La situación en Cisjordania es alarmante y no hay más que mirar los números para entenderlo. Ramiz Alakbarov, coordinador especial adjunto de la ONU, ha lanzado una advertencia este martes: el territorio está «al borde del colapso». En lo que va de 2026, han perdido la vida 76 palestinos, entre ellos 18 niños, víctimas de la violencia desatada por colonos y fuerzas israelíes.
Un conflicto que lleva demasiado tiempo sin resolver
No se trata de un fenómeno nuevo. Alakbarov subraya que este deterioro es fruto de décadas de un conflicto enquistado, donde la ocupación israelí ha llevado a la Autoridad Palestina a una crisis profunda, poniendo en jaque las esperanzas de un Estado palestino viable y soberano. Además, informa sobre la muerte de tres israelíes en el mismo periodo, lo que evidencia la complejidad del escenario actual.

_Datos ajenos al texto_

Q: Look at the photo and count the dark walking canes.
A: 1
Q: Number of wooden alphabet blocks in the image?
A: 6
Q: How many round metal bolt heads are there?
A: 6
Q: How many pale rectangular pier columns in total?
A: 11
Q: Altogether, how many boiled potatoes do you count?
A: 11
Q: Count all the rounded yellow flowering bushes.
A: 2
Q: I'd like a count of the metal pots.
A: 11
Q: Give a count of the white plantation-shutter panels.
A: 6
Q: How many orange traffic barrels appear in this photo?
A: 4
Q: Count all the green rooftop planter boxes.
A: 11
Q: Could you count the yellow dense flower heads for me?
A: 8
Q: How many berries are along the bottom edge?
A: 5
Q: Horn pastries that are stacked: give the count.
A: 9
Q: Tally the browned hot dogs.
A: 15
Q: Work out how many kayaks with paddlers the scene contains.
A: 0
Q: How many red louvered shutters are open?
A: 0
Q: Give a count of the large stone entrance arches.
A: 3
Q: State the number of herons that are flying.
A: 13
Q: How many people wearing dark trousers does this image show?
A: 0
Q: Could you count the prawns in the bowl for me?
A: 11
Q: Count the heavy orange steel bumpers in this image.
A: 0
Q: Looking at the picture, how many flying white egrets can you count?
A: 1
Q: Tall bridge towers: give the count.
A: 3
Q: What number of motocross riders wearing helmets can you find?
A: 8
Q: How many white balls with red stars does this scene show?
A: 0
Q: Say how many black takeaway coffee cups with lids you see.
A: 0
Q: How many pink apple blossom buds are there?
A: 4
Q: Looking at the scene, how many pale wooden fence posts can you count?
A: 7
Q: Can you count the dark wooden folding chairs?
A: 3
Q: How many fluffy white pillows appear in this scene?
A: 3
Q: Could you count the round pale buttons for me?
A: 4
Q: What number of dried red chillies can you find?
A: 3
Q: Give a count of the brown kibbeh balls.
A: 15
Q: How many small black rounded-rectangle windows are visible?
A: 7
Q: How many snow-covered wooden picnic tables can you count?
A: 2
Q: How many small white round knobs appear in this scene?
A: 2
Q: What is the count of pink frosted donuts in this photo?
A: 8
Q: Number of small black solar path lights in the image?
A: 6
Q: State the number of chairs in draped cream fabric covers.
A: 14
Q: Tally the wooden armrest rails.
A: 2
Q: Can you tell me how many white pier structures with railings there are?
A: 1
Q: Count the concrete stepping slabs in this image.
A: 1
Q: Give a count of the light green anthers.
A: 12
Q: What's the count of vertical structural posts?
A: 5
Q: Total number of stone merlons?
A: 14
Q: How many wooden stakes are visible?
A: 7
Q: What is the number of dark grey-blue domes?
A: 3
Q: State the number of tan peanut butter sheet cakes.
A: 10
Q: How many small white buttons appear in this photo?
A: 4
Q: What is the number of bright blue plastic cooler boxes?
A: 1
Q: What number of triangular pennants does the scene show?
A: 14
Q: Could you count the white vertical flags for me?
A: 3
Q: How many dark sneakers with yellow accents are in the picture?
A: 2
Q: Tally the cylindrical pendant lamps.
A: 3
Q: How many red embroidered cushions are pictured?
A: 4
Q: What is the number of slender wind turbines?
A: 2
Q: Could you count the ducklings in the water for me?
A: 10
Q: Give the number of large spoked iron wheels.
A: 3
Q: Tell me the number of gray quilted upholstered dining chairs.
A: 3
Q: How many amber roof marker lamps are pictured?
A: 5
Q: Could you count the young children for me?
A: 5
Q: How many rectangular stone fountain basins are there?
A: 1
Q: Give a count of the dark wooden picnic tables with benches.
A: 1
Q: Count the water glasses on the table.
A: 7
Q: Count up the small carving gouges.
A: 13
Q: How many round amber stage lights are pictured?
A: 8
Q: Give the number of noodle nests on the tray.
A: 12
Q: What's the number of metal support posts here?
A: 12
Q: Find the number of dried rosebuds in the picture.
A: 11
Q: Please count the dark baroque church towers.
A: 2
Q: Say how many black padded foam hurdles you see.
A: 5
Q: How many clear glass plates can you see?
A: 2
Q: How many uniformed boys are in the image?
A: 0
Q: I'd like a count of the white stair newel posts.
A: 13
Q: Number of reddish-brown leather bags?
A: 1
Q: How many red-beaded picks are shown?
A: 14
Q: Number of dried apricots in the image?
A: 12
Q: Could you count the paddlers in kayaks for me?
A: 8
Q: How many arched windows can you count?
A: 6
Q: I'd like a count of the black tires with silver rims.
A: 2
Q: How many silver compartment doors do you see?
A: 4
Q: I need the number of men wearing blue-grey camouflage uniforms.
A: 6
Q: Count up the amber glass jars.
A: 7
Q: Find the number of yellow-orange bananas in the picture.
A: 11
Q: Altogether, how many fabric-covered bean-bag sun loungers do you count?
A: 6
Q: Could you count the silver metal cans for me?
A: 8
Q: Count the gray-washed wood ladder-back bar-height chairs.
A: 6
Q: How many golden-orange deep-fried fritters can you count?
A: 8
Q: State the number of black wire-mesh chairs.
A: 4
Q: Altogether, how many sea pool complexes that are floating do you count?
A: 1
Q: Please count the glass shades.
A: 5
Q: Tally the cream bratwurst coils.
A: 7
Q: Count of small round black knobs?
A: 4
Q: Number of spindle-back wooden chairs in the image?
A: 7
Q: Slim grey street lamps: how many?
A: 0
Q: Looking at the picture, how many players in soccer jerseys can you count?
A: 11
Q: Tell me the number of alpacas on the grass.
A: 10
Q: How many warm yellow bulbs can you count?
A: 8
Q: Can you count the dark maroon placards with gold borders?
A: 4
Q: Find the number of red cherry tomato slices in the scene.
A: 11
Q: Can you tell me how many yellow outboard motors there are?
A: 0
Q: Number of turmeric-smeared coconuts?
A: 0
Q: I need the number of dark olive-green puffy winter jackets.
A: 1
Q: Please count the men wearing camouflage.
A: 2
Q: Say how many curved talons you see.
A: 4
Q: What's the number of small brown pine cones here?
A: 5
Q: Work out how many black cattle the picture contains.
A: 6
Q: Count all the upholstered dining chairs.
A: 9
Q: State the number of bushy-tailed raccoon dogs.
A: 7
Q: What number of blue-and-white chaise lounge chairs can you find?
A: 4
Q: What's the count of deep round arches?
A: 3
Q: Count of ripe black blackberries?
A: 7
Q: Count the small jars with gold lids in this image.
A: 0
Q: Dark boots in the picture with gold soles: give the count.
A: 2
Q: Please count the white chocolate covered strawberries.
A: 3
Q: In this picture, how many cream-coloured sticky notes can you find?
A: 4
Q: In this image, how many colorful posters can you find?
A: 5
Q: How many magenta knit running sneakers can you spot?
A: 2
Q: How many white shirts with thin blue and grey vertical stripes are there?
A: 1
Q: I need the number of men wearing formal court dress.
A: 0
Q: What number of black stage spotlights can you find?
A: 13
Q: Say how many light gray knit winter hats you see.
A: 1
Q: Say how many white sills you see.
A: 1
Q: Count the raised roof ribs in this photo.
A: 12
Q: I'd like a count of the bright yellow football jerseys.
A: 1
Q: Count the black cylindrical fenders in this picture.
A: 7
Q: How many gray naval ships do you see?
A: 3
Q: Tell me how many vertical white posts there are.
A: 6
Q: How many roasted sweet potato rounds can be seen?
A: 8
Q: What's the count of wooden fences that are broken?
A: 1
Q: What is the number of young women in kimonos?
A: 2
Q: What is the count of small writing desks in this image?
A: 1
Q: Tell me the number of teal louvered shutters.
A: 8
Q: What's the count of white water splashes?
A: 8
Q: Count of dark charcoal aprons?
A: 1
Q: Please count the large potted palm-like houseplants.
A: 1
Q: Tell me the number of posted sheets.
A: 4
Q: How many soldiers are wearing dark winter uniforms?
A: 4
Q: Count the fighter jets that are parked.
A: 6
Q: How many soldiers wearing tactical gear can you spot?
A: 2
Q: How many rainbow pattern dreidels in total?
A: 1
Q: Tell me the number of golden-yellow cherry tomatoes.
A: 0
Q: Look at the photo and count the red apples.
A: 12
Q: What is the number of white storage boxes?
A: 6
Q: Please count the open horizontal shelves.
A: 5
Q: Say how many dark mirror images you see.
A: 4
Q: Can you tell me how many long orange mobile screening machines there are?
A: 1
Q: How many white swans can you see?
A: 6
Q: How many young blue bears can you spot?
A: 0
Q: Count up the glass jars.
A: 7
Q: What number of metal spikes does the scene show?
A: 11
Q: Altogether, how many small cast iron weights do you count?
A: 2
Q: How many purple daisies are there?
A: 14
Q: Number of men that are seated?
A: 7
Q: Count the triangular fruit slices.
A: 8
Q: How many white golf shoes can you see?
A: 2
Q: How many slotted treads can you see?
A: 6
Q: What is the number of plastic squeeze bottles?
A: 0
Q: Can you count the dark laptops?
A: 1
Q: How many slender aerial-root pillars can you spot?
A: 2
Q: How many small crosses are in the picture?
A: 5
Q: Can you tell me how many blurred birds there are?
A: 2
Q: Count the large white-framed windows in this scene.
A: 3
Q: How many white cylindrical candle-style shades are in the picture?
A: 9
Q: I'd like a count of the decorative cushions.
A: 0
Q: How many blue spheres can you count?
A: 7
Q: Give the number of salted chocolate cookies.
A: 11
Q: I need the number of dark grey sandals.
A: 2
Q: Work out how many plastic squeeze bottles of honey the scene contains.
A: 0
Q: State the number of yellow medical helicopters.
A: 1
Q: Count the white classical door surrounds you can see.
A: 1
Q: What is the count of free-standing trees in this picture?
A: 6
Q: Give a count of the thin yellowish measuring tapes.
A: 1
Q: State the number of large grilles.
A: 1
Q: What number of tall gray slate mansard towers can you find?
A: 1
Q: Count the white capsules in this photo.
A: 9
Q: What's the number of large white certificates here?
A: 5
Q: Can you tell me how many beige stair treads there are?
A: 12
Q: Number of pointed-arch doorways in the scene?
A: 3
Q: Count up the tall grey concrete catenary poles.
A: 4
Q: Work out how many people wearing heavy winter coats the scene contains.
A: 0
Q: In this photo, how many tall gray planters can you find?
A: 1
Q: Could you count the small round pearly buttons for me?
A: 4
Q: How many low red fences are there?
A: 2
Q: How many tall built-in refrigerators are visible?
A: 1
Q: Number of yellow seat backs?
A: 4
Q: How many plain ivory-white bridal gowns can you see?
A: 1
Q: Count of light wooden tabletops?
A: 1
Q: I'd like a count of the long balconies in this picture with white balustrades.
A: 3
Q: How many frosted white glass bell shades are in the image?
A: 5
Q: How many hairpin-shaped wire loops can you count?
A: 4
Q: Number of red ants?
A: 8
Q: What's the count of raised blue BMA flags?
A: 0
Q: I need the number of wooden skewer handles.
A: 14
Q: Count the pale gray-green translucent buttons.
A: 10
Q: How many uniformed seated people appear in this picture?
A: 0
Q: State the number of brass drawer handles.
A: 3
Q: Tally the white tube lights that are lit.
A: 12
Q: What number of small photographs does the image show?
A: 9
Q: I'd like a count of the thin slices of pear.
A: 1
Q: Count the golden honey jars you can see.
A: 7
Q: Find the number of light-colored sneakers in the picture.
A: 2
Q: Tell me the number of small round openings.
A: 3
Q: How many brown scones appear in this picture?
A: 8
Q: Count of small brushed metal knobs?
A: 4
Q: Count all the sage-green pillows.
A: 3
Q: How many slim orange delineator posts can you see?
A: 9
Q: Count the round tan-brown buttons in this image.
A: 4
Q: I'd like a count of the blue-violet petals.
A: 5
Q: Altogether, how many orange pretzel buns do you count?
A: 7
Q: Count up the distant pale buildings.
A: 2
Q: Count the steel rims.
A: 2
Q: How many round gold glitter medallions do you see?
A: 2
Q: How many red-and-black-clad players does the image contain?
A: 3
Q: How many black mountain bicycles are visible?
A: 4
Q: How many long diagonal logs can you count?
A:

En medio de esta vorágine, los datos son escalofriantes: 3.800 palestinos desplazados, casi la mitad son niños, debido a demoliciones y desalojos sistemáticos. Desde enero de 2023, esa cifra asciende a 6.390. ¿Hasta cuándo podemos permitir esta violencia? La comunidad internacional tiene mucho en juego aquí.
Alakbarov no se queda callado ante este panorama: “La violencia de los colonos ha alcanzado niveles sin precedentes”, dice con firmeza. Y tiene razón; Naciones Unidas ha documentado más de 1.430 incidentes en solo ocho meses, muchos con el silencio cómplice o incluso la presencia activa de las fuerzas israelíes. Es claro que hay un patrón inquietante: los palestinos son desplazados cada vez con mayor frecuencia antes de que los colonos tomen posesión definitiva.
A esto se suman las operaciones militares constantes y las restricciones que afectan brutalmente a la vida cotidiana en comunidades enteras, especialmente en campamentos de refugiados como Qalandia, donde decenas resultaron heridos hace poco y más de 60 fueron detenidos.
“Esto es una emergencia”, insiste Alakbarov mientras reclama una actuación urgente ante lo que está ocurriendo. No sólo hay que preocuparse por el crecimiento desmesurado de asentamientos; también debemos ver cómo se están sentando las bases para una anexión efectiva del territorio. Con cada acción realizada sobre el terreno, estamos dando pasos hacia un futuro sombrío.
Sigue siendo crucial actuar ahora si queremos mantener vivas las posibilidades para una paz real entre israelíes y palestinos basada en dos Estados independientes.